The precise scope of GAAR depends on the jurisdiction. In Poland, the general anti-avoidance rule is regulated in the Tax Ordinance Act. At the international level, anti-avoidance standards are also influenced by OECD work on base erosion and profit shifting and by anti-abuse clauses found in EU law and tax treaties. Because GAAR operates through broad concepts such as artificiality, main purpose, abuse, or tax benefit, its application often requires detailed legal and factual analysis.

What does GAAR apply to in practice?

GAAR may become relevant in many types of tax planning, especially where a transaction produces a significant tax benefit while the commercial rationale is weak, circular, or difficult to demonstrate. This may concern domestic restructurings, cross-border holding arrangements, transfers of assets, financing models, changes in corporate form, profit distributions, or multi-step transactions carried out in a short period of time.

In practical terms, tax authorities typically examine whether the arrangement had a genuine business purpose, whether the steps taken were proportionate to the stated objective, whether unrelated parties would reasonably act in a similar way, and whether the legal form chosen reflects economic substance. A structure may be questioned if it involves intermediary entities with limited functions, unnecessary duplication of activities, offsetting transactions, or legal steps that appear to exist mainly for tax purposes.

GAAR may affect both corporate taxpayers and private individuals. For companies, the rule is often relevant in tax planning connected with mergers, demergers, share transfers, financing, transfer pricing structures, or the use of holding entities. For individuals, issues may arise in estate planning, asset transfers, changes of tax residence, or private investment structures. The risk is not limited to large multinational groups. Domestic transactions may also be reviewed if the facts suggest tax avoidance.

When is it worth seeking legal advice on GAAR?
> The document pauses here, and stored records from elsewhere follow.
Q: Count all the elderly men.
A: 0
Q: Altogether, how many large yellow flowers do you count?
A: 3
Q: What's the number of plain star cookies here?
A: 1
Legal advice is particularly important before implementing a structure that is expected to generate a material tax saving or where the planned steps are complex, unusual, or difficult to justify from a business perspective. Early review may help assess whether the arrangement has sufficient economic substance, whether its purposes are properly documented, and whether the expected tax treatment is likely to withstand scrutiny.

Support may also be necessary when a taxpayer is already facing questions from the tax authority, a tax audit, a customs and tax audit, or proceedings in which the authority suggests that a transaction was artificial or abusive. In such situations, the response strategy should address both the legal interpretation of tax provisions and the factual evidence showing the genuine commercial background of the arrangement.
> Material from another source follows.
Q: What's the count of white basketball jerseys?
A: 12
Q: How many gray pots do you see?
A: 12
For entrepreneurs, GAAR risk should be considered not only at the stage of tax return preparation but much earlier – during transaction planning, corporate restructuring, financing decisions, and internal approval processes. For private clients, consultation may be advisable where asset protection, inheritance planning, investment activity, or cross-border movement may have significant tax effects. A timely legal review can reduce the risk of an ineffective structure and costly disputes with the authorities.

A prompt consultation with a lawyer can help avoid errors in transaction design, insufficient documentation, inconsistent tax reporting, and exposure to tax arrears, interest, additional tax liabilities, or litigation. It may also help identify whether a safer alternative exists that achieves the commercial objective without creating unnecessary anti-avoidance risk.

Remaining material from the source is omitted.